Mercuria holds the Common Shares and Warrants for investment purposes. Mercuria or another controlled entity, may acquire or dispose of additional securities of the Company in the future through the market, privately, or otherwise, as circumstances or market conditions warrant. Any transaction that Mercuria or another controlled entity, may pursue may be made at any time and from time to time without prior notice and will depend on a variety of factors, including, without limitation, the price and availability of the Company's securities, subsequent developments affecting the Company, its business and prospects, other investment and business opportunities available to Mercuria, general industry and economic conditions, the securities markets in general, tax considerations and other factors deemed relevant by Mercuria.

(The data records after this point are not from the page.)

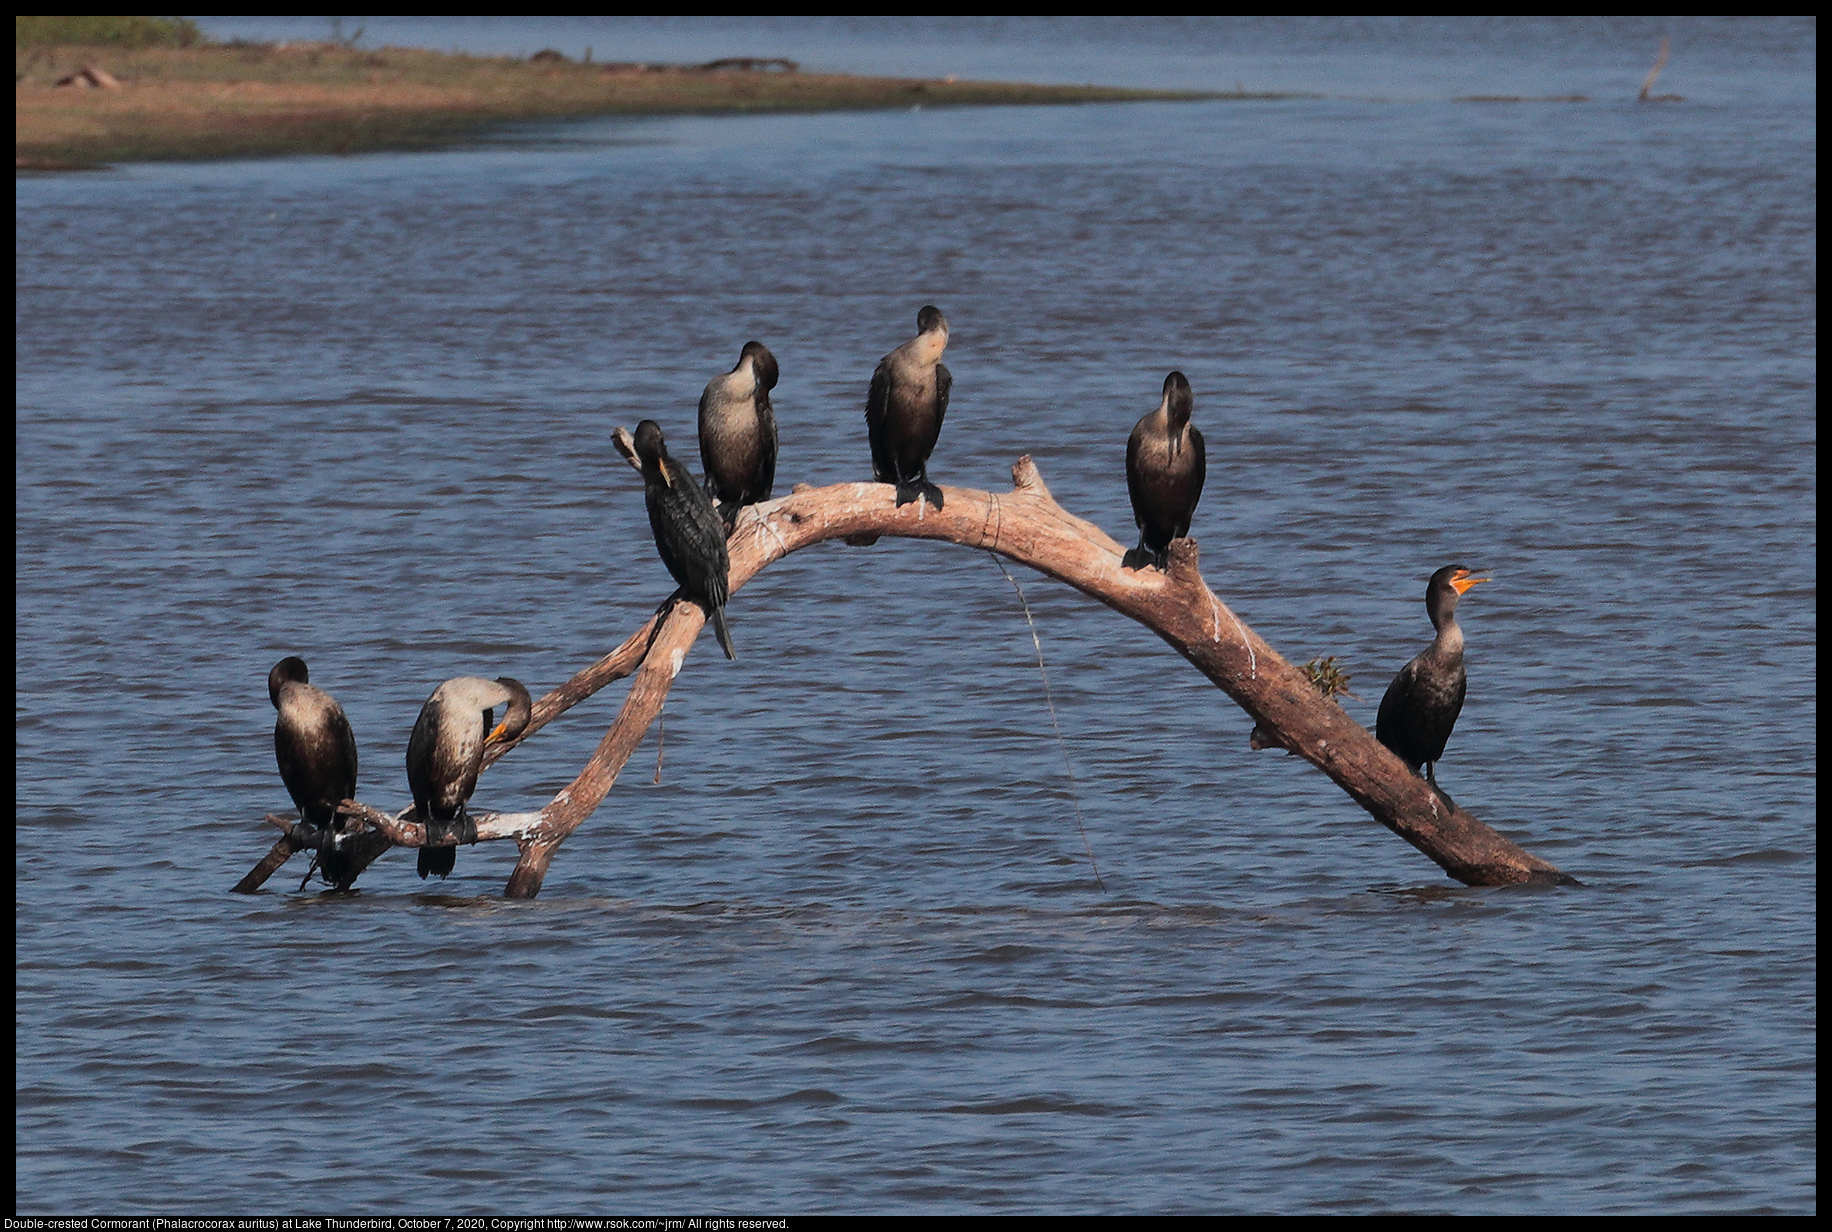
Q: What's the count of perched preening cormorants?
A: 6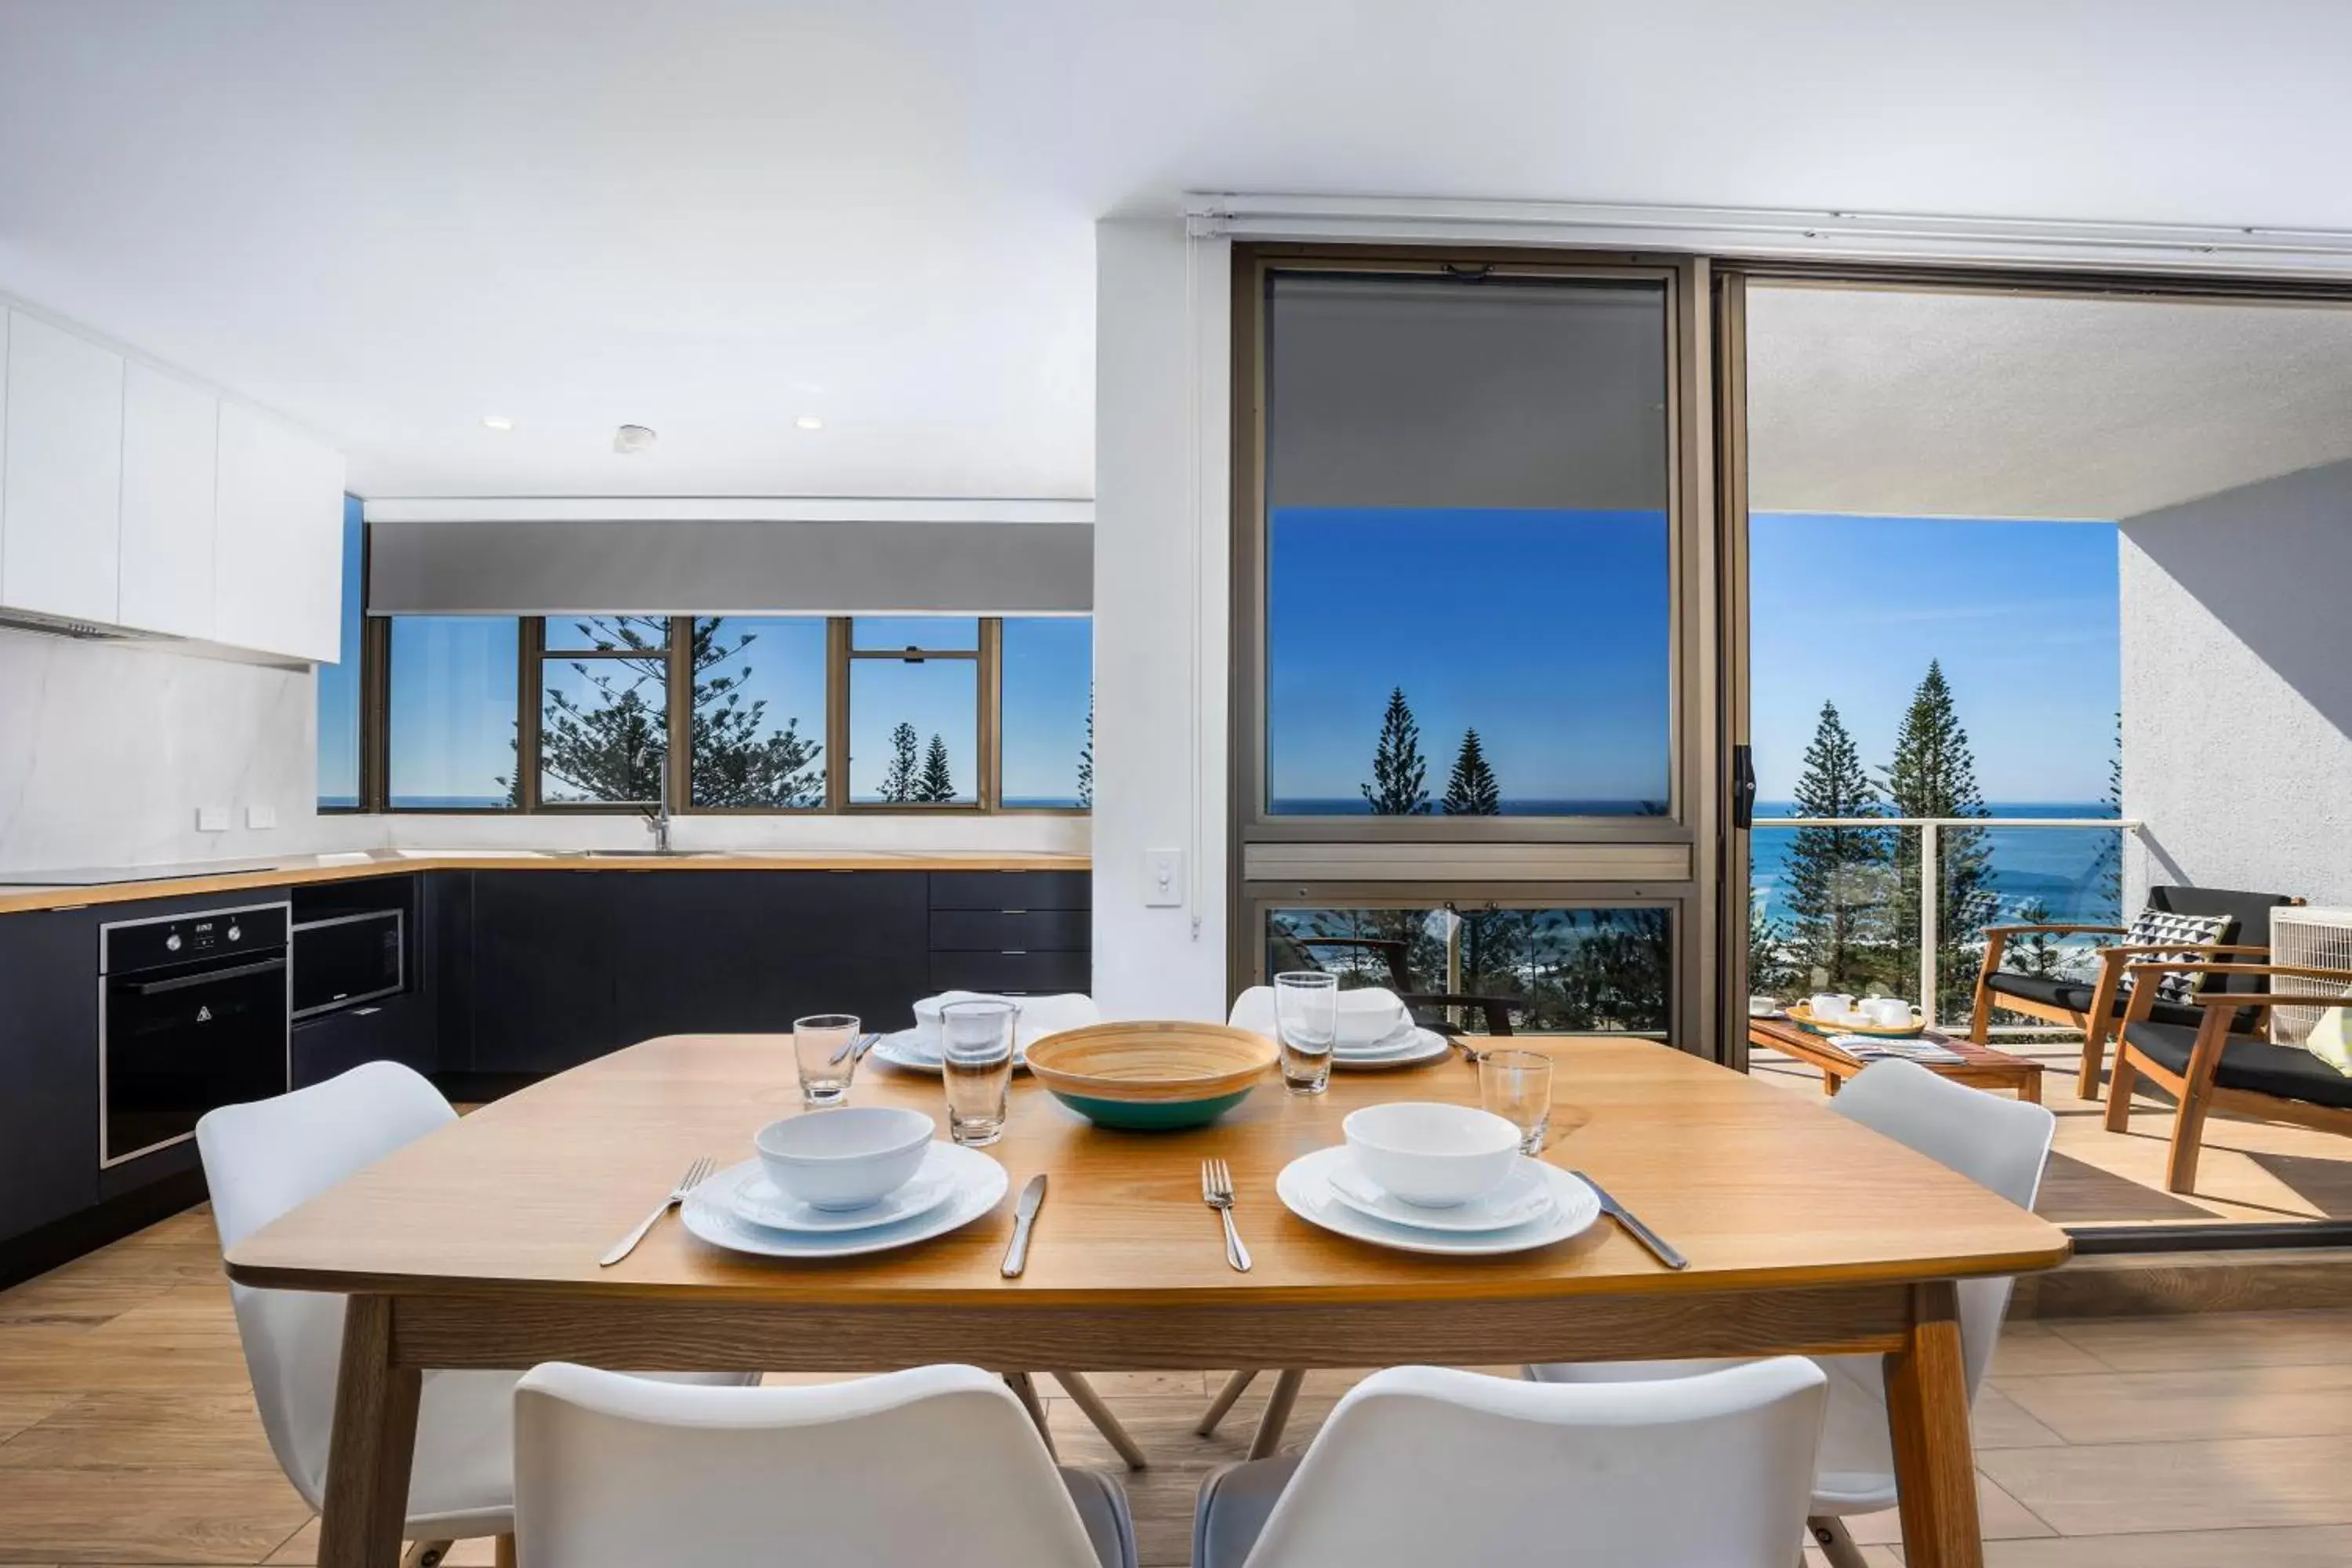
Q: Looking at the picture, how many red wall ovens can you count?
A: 0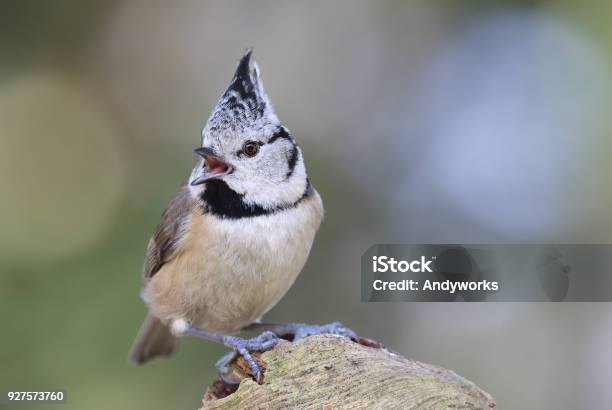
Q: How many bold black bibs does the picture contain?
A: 1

The head office of the Company is located at 61 E. Pursel Lane, Yerington, Nevada, 89447. Mercuria will file an early warning report under the SEDAR profile of the Company at www.sedar.com.
Mercuria Energy Holdings (Singapore) Pte. Ltd.
12 Marina View
#26-01
Asia Square Tower 2
Singapore (018961)
About Mercuria
Established in 2004, the Mercuria group is one of the largest independent energy and commodity groups in the world, bringing efficiency to the commodity value chain with technology, expertise and solutions. Mercuria's business includes trading flows, strategic assets and structuring activities that generate more than $120 billion in turnover. The company has built upon a series of strategic acquisitions, including the physical commodities trading unit of JPMorgan Chase & Company, Noble Group's US gas and power business and the Aegean Marine Petroleum Network, reorganized as Minerva Bunkering. It has become one of the most active players in the renewable markets with more than fifty percent of new investments dedicated to the energy transition.
NOT FOR DISTRIBUTION OR DISSEMINATION IN THE UNITED STATES. ANY FAILURE TO COMPLY WITH THIS RESTRICTION MAY CONSTITUTE A VIOLATION OF U.S. SECURITIES LAW.